Don DeLilio writes, in White Noise, like Dylan Thomas writes in Child's Christmas in Wales. Gently. Beautifully. For the child in us. And with the glowing eyes and snuffing sounds in the dark forest where we dare not go, where dragons be. I'm reading it slowly, like something delectable that one would like to have endure until one was gorged, at least sated. A hot fudge sundae. The book was written in 1985, and it was read by most of the literate world, judging by all the different covers the book has had. I missed it. Or got it mixed up with White Oleander, which I can't remember reading, but must have since it's on my shelves with hundreds of other books. So when the opportunity arose to acquire White Noise, I did, while in a corner of my mind, thinking I may already have this book.
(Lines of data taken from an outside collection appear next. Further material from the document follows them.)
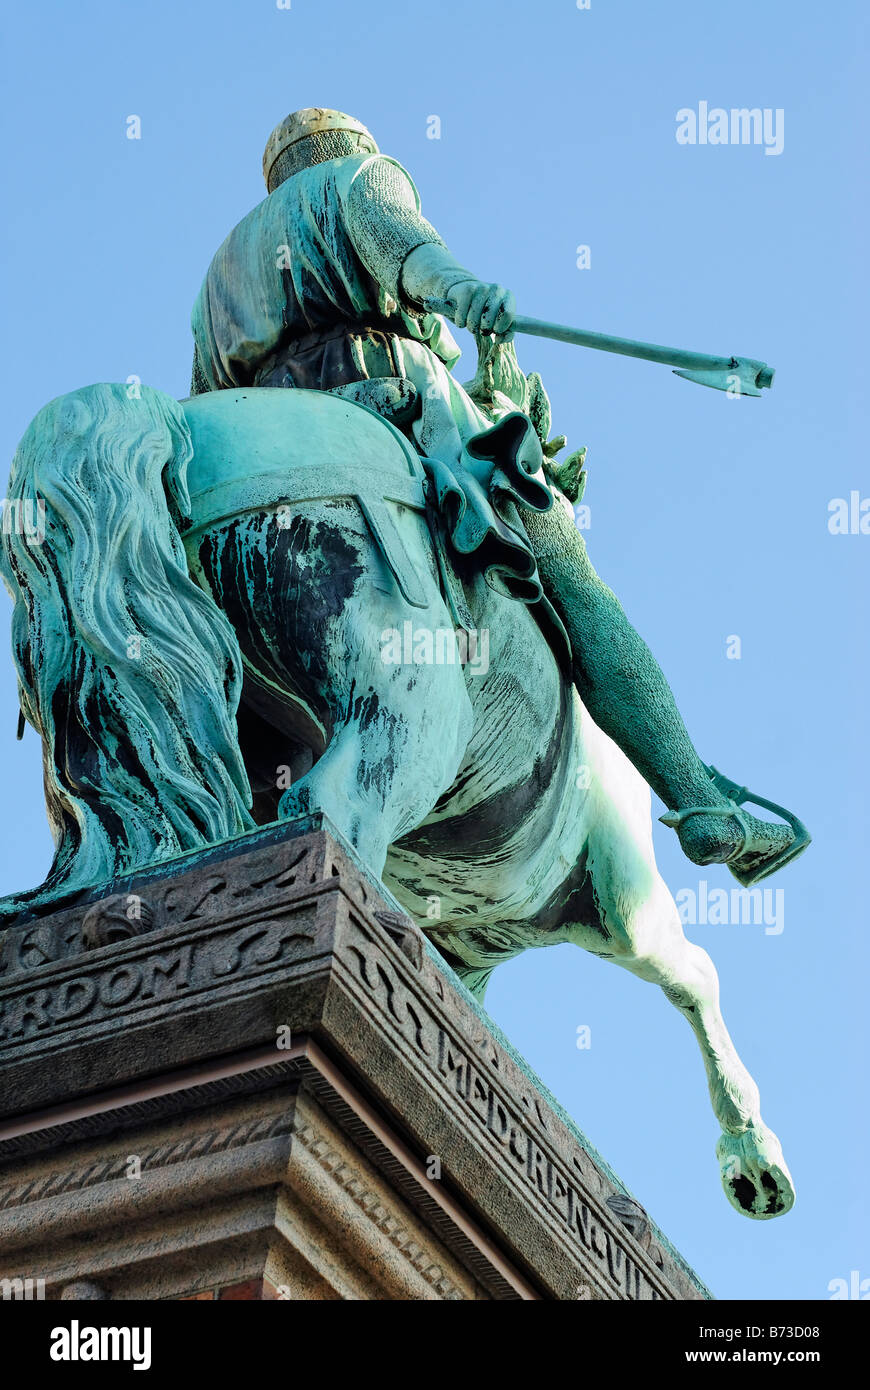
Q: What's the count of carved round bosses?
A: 3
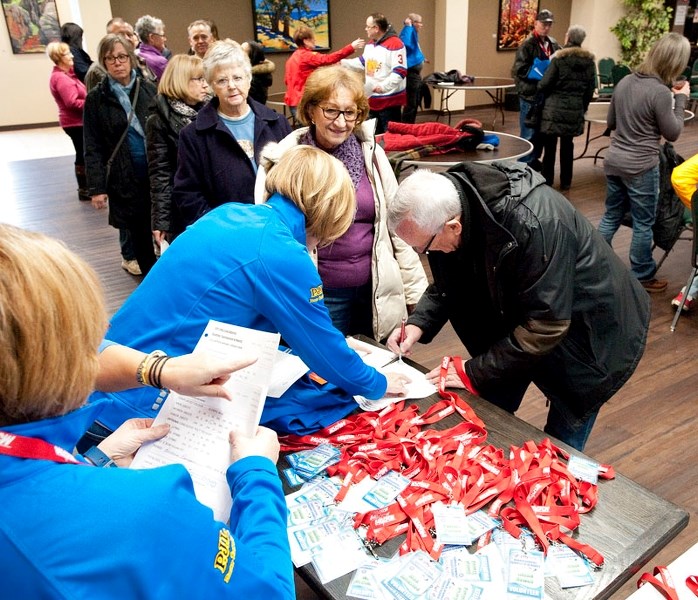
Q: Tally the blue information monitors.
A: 0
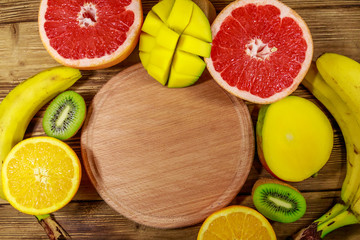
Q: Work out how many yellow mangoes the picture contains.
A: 2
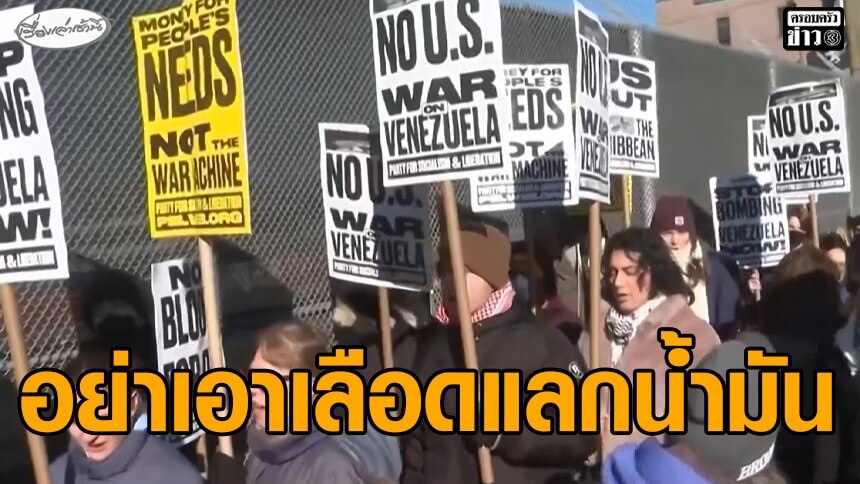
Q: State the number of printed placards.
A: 11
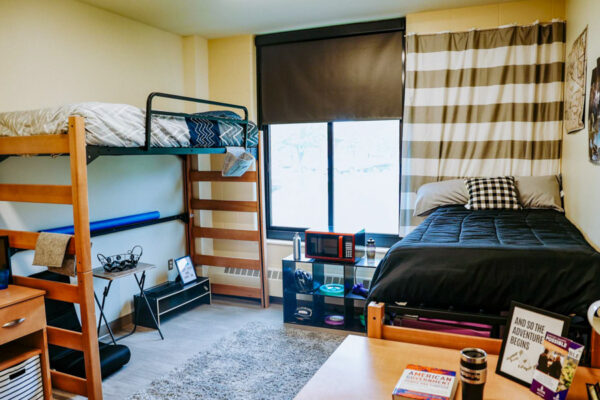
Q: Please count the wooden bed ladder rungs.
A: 11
It was only a few days ago in Half Price Books, after an unsuccessful foray to satisfy a list of authors I wanted. None available. I slid two DeLilo books off the shelf, this one and a short story collection, something Esmeralda, I think.
I tried to read a DeLilo a couple of years ago with the title Point Omega and my eyes glazed over. I recall a scene where someone is watching "Psycho" in an art museum but it's been slowed down to 24 hours. Okay. Could have been interesting. But the book's pace was like that. Waaayyy too intellectual for my tastes. I'd rather go to a rock fight. Less painful. It must have won a Pulitzer because most of those I've encountered the last few years have made me feel like I didn't get the joke, that I was so far behind in class that, once discovered, I'd be drummed out, epaulettes ripped off, possibly canewhipped.
Back to White Noise. There's a wonderful scene where the protagonist, Jack Gladney, has promoted a Hitler Studies department in his small college, sort of a job security device, and he's the head of it. He can't even speak German. At any rate, a colleague, Siskind, is doing something similar with pop culture and Elvis. He sidles into Gladney's yearly Hitler conference and begins to make observations about Elvis, which Gladney counters with Hitler trivia. It's a veritable dueling banjos scene. What fun!
Gladney's Garp-like house is full of ex-wives, almost too precocious children of several marriages, clutter, a wife who is rather fun and kind, eighties discussions of death, snippets from TV's white noise and purposely burnt toast. It's a happy place. Then comes the toxic event. And that's where I am now. So this is not a review, it's only half of one. I suppose it's a iew, which is the latter half of review. But it's the former half of the book. Maybe a rev?
And I may never share the latter half with you, such is the zigzag meander of my mind. But thanks for reading.